M. Osy. - Messieurs, j'ai voté pour la disposition tendant à mettre à la disposition du gouvernement les 13,438 obligations 4 p. c, représentant l'encaisse de l'ancien caissier général du royaume des Pays-Bas. Mais je n'ai pu donner mon assentiment à la disposition qui tend à mettre à la disposition du gouvernement le boni de la liquidation des créances mentionnées à l'article 64 du traité du 5 novembre 1842. En effet, messieurs, j'ai aujourd'hui la preuve, et elle doit se trouver dans les mains de M. le ministre des finances, que les décisions de la commission de liquidation avant 1830 n'étaient pas définitives et que le roi Guillaume lui-même a cassé, en 1826, plusieurs décisions de cette commission. J'ai ensuite la preuve que des administrations communales, que des hospices, des bureaux de bienfaisance ont seulement obtenu 30 p. c. de ce qu'ils auraient reçu, si l'on avait continué la liquidation sur le même pied qu'en 1830. Des personnes plus favorisées ont obtenu 60 p. c. de leurs créances ; il n'est donc pas juste que des administrations publiques, que des hospices, tels que ceux de Bruges el de Messine, n'aient obtenu que 25 à 30 p. c. de leur créance.

Voilà pourquoi je n'ai pas voulu mettre à la disposition du gouvernement le boni, avant qu'on ait révisé les décisions de la commission de liquidation pour les créances gallo-belges.

Ordre des travaux de la chambre

(page 1207) M. de Man d'Attenrode (pour une motion d’ordre). - J'ai demandé la parole afin de rappeler ah gouvernement la présentation de divers projets de lois qu'il importe de discuter pendant cette session.

Je demanderai en premier lieu où en est le projet destine à organiser le service du caissier de l'Etat.

D’après le paragraphe 2 de l’article 58 de la loi de comptabilité, « le gouvernement est autorisé à conserver à la Société Générale pour favoriser l’industrie nationale, les fonctions de caissier général de l’Etat jusqu’au 31 décembre 1849. » D'après le paragraphe 3, le service du caissier de l'Etat sera organisé, par une loi spéciale, avant le 1er janvier 1850.

Il me semble qu'il est urgent que le gouvernement nous présente ce projet de loi, qu'il serait convenable de le discuter pendant cette session.
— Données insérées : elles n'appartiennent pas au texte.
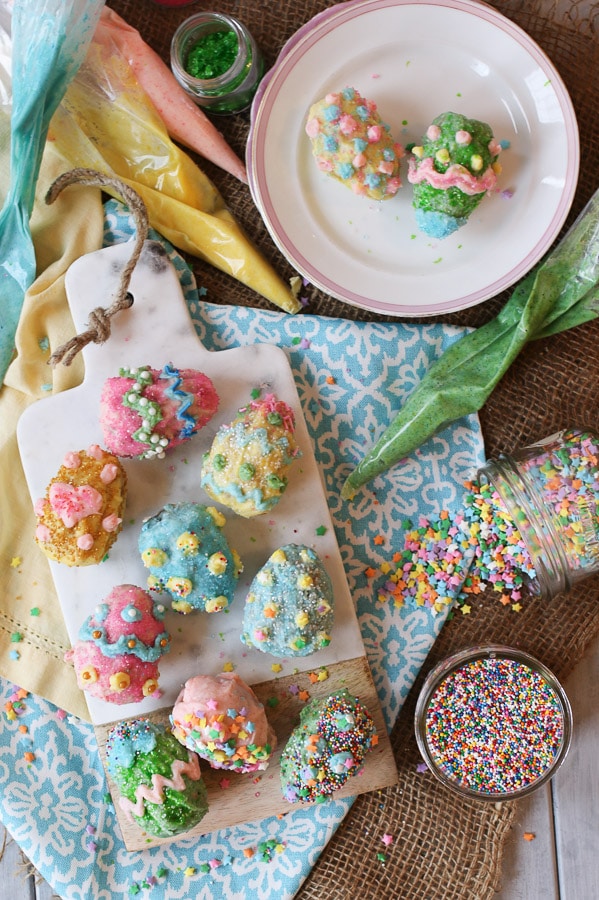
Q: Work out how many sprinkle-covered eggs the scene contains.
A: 11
A notre rentrée nous aurons à discuter le budget des voies et moyens, le budget de la guerre. Nous serons amenés ainsi à la fin de l'année. Il est donc nécessaire de discuter le projet de loi sur le caissier de l'Etat avant de nous séparer.
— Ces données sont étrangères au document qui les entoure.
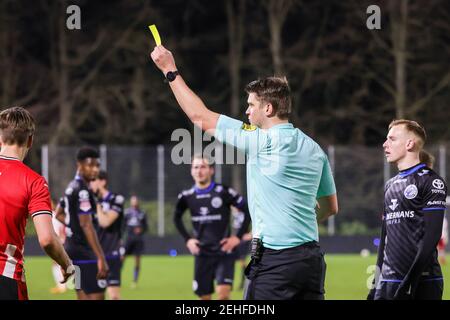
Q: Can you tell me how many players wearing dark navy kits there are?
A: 5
Je demanderai ensuite où en est le projet qui tend à organiser le service des recettes du chemin de fer de l'Etat. C'est là un projet qui concerne le département des travaux publics.

D'après l'article 7 de la loi de comptabilité, tout agent qui est chargé d'un maniement de deniers publics doit être nomme par le ministre des finances. L'article 55 a établi une dérogation à ce principe en faveur des recettes du chemin de fer ; mais cette dérogation n'est que provisoire, et par le paragraphe 2 de l’article 55, l'organisation définitive des recettes du chemin de fer de l'Etat doit faire l'objet d'une loi qui devait être présentée pendant la session de 1846-1847. Le dernier cabinet a satisfait à cette prescription de la loi. Un projet a été présenté le 14 avril 1847; mais ce projet est venu à tomber par la dissolution, et il importe que le gouvernement en dépose un nouveau; car le service des recettes du chemin de fer, tel qu'il est aujourd'hui organisé, constitue en quelque sorte une illégalité en l'absence d'une loi qui l'organise définitivement.

Enfin, je demanderai où en est un autre projet de la plus haute importance, qui est réclamé depuis sept années et sur lequel l'attention de la chambre a été rappelée, je pense, pour la première fois par notre honorable président. Ii s'agit de la révision du Code pénal militaire. Lors de la discussion du budget de l'armée, M. le ministre de la guerre a déclaré à la section centrale que ce projet était prêt. Il est nécessaire qu'enfin cette révision ait lieu, car c'est aux vices du Code pénal militaire que nous devons le pénible encombrement de nos maisons de détention militaires.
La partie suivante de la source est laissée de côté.